The Case for Business Coaching: How It Can Improve Your Performance, Productivity, and Profitability
Business spending on coaching will exceed $1 billion this year. Although once considered a perk reserved exclusively for senior executives at multinational corporations, today coaches are just as likely to be found at entrepreneurial start-ups and small businesses. Still, confusion exists about exactly what coaching is and the kinds of results it delivers.
I’ll argue that enhancing self-awareness is the most important benefit of coaching, because without it things don’t change. Finding out how one is perceived by others can be eye-opening. An individual may have strengths that are not being used to his or her best advantage or weaknesses that turn out to be strong points that are over-used or applied in the wrong situations. Sometimes people assume that others are perceiving things, processing information, and learning in the same way that they do. Or, behaviors may be driven by mistaken rationales or beliefs.
Coaches assist people in developing skills in areas like organization, time management, leadership and strategic development. They also challenge the personal assumptions and beliefs that can result in clients doing of more of what’s not working, or overlooking painfully obvious solutions to problems.
Among the beliefs that I’ve encountered in my coaching practice are, “No one can do the job as well as I can” (therefore I must do everything myself); “I can’t afford good people” (so I must settle for mediocre performance); “If I ignore the situation, it might fix itself” (so I won’t confront the issue); and “I am 100% responsible for everything that people in my department do” (which means that I must review everyone’s work).
Leadership is a particular concern for the small business owner or entrepreneur. It can be quite difficult to go from being the “content expert” (the one who creates the product or service) to the “person in charge of the company.” Coaching can be invaluable for helping these executives develop and communicate a strategic plan, clarify their role as president or CEO, delegate authority to others, and focus attention on a long-term vision.
A company’s stage in the business life cycle also informs the coaching process.
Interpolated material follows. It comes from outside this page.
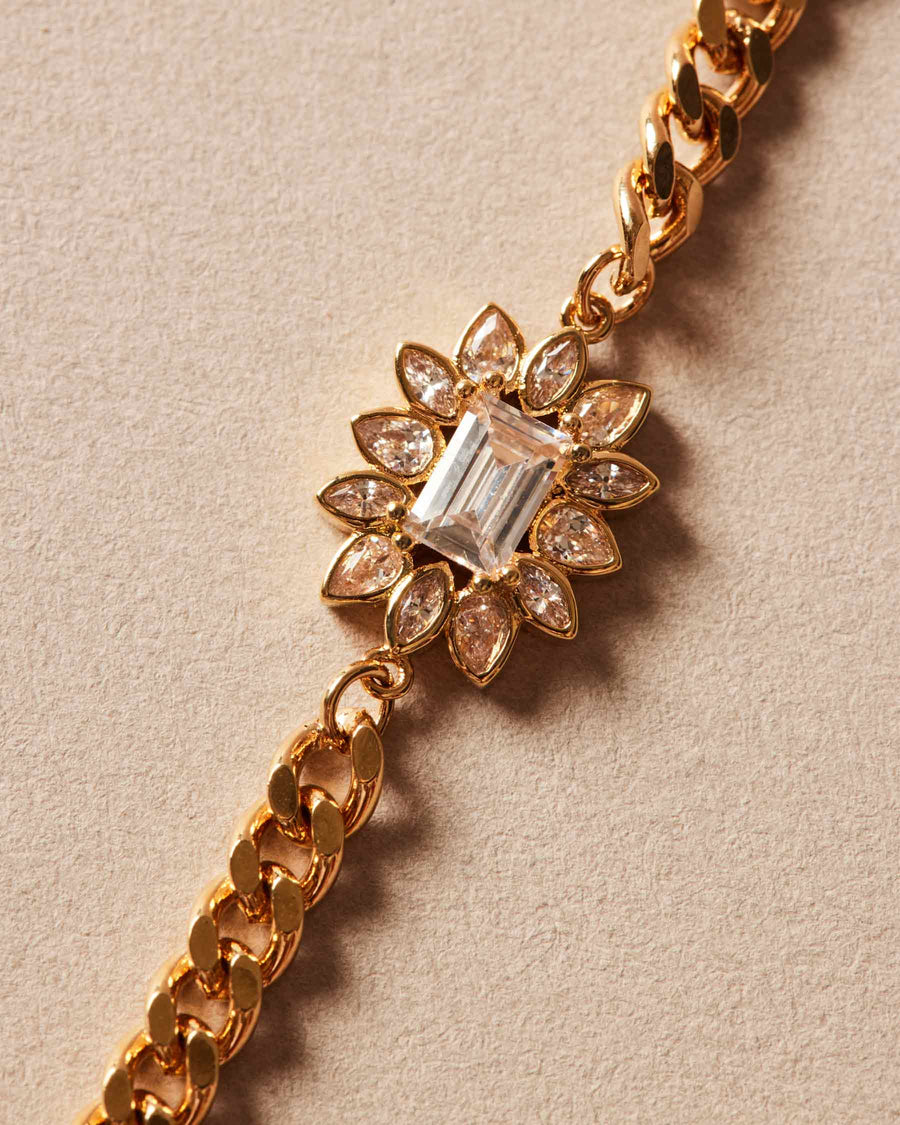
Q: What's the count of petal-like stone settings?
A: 12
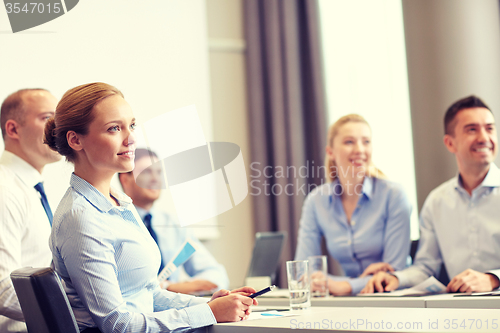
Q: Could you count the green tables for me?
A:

Executives in early-stage companies, for instance, need help managing the myriad of details involved in selecting the appropriate business structure, locating professional service providers, deciding between hiring versus outsourcing, developing marketing and sales strategies, and getting orders in the door.
Managing a growing enterprise can carry with it as much or even more stress than the initial start-up. Common issues involve revising a strategy or business plan, hiring the right talent, developing more sophisticated operating systems, evaluating competitive threats, growing at the right pace, and for many business owners, the need to delegate day-to-day tasks to other people.
In established companies, executives grapple with changing customer needs, encouraging innovation, and finding ways to increase productivity and efficiency. Sometimes there is expansion into new markets, or major new product offerings as a means of capturing additional share. Here the needs may be for methodologies to evaluate opportunities, the hiring of more experienced managers, a new management structure, or deciding on major investments in new technology or machinery.
Finally, the company may be in the throws of major change, such as a sale, merger or acquisition. In cases like these, where the quality of leadership, management, and especially communication plays such a huge role in the transaction’s success, a coach can assist the management team in working through the business, psychological, and emotional issues inherent in these kinds of events.